That's a lot harder to get
If you want to look for your keys under the lamp post, fine, but don't expect me to fail to recognize that it's bogus. <g>
Not exactly. They are sponsored by churches...Or maybe you meant your Brownie group was sponsored by a church, not that all scouts are.
My anecdote pertained to my hometown. That's the way they did it there at that time.
I don't think it matters to our discussion who sponsors the troops. I did not mean to introduce sponsorship as an factor. I mentioned it in my anecdote only for background on why my friends and I were in different troops. As you know, I was raised Catholic. More important is the integration of scouting, however sponsored, with my school.
I will add that I don't have a problem with any church that sponsors a troop setting troop membership standards.
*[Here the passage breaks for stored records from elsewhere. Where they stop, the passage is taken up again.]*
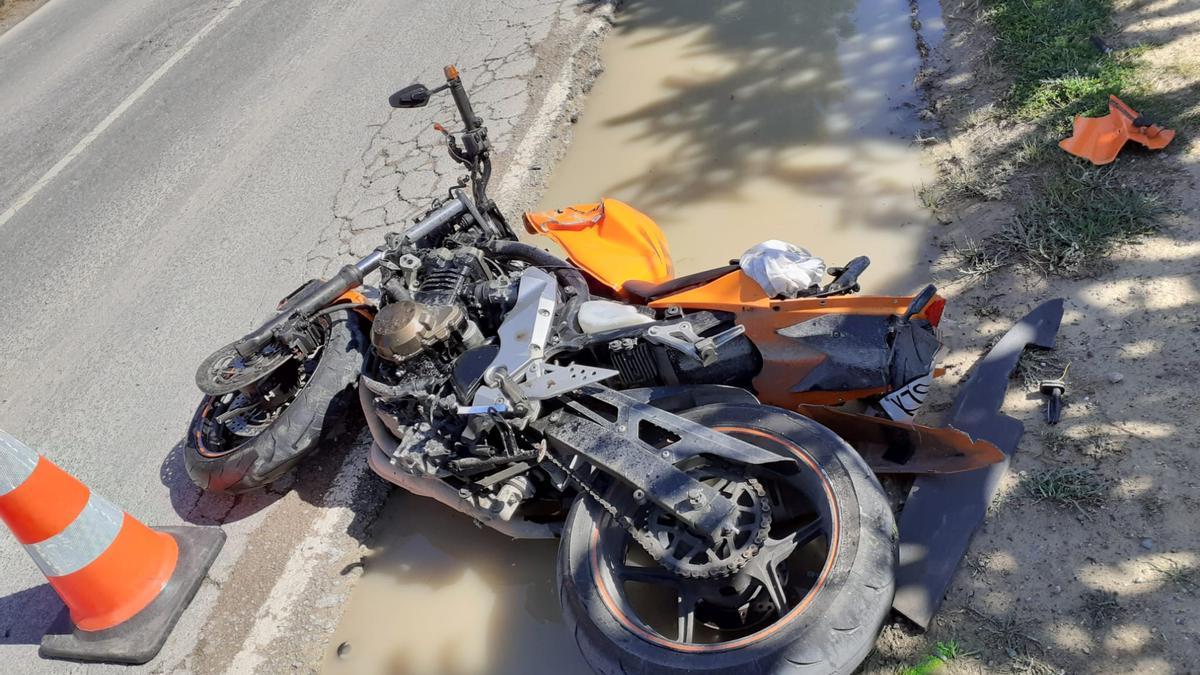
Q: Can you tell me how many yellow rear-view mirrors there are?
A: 0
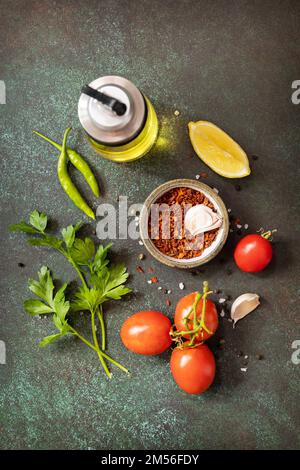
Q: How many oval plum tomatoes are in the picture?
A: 3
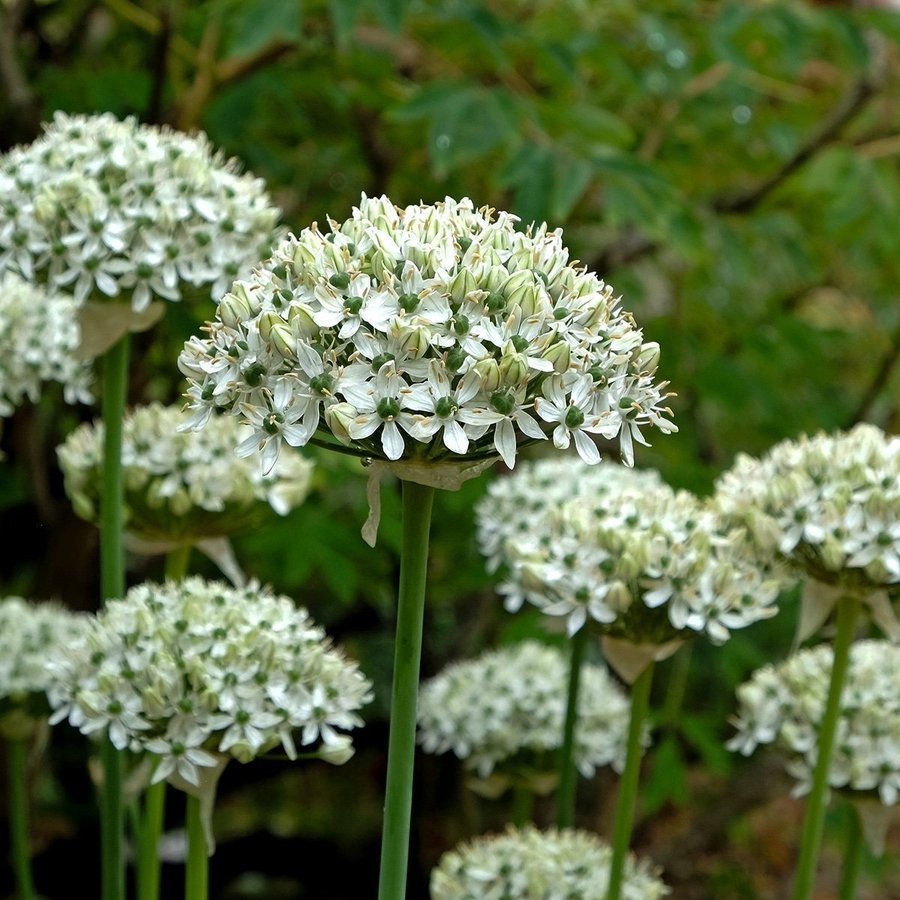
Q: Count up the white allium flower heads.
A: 12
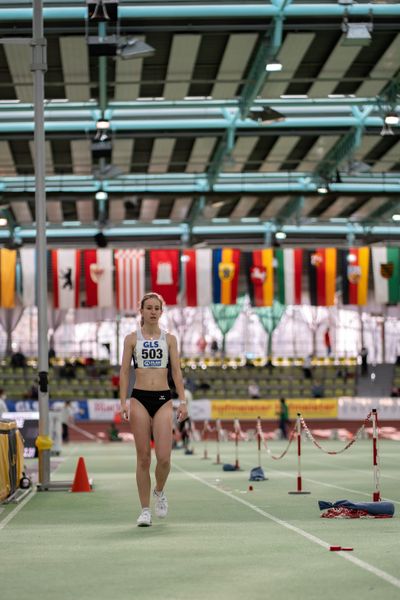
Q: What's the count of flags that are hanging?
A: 13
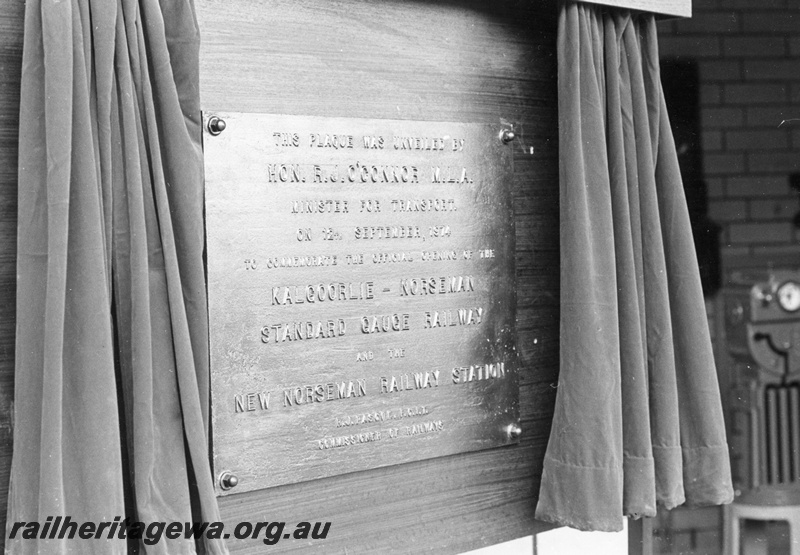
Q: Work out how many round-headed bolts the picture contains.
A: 4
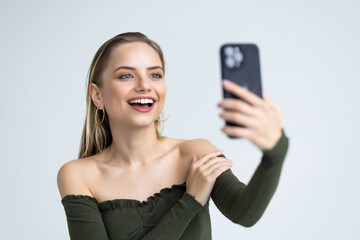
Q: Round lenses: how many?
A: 3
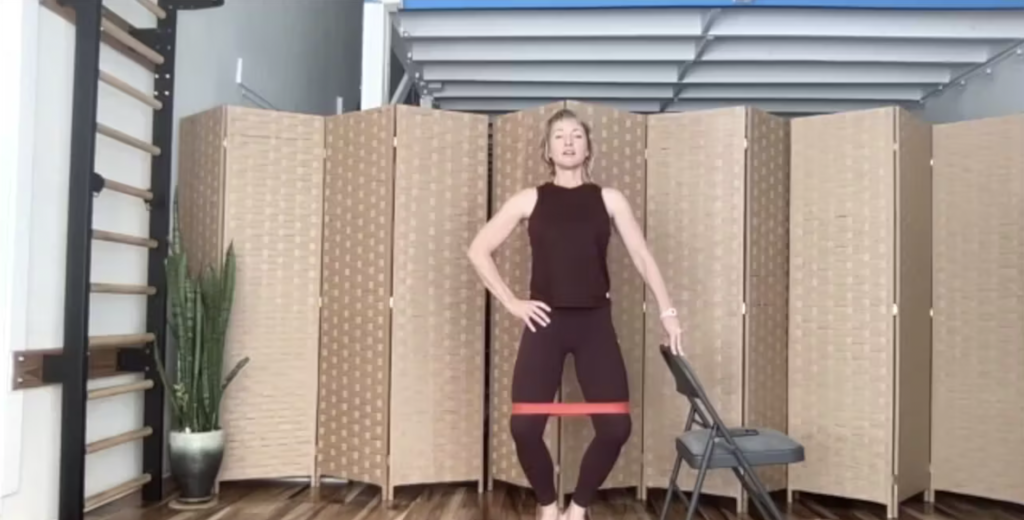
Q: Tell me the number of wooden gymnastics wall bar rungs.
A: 11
In my anecdote, you may have noticed that I did not take my troop or my friends' troop to task for having different standards.
Something's only voluntary if everyone involved consents to it.
It depends what the something is. The antecedent controls the meaning. For a relationship, which by definition involves multiple parties, to be voluntary, all parties must consent, of course. But for an individual act to be voluntary, only the individual's intent matters. If I take the initiative of my own free will go house to house to notify my neighbors about something, that is a voluntary act. It matters not what my neighbors think about it, whether they welcome it or not, let alone have agreed in advance to be contacted. For someone to be convicted of voluntary manslaughter, do you really think that the victim need to have consented to die? All that matters is the individual's intent, the individual's initiative to take action.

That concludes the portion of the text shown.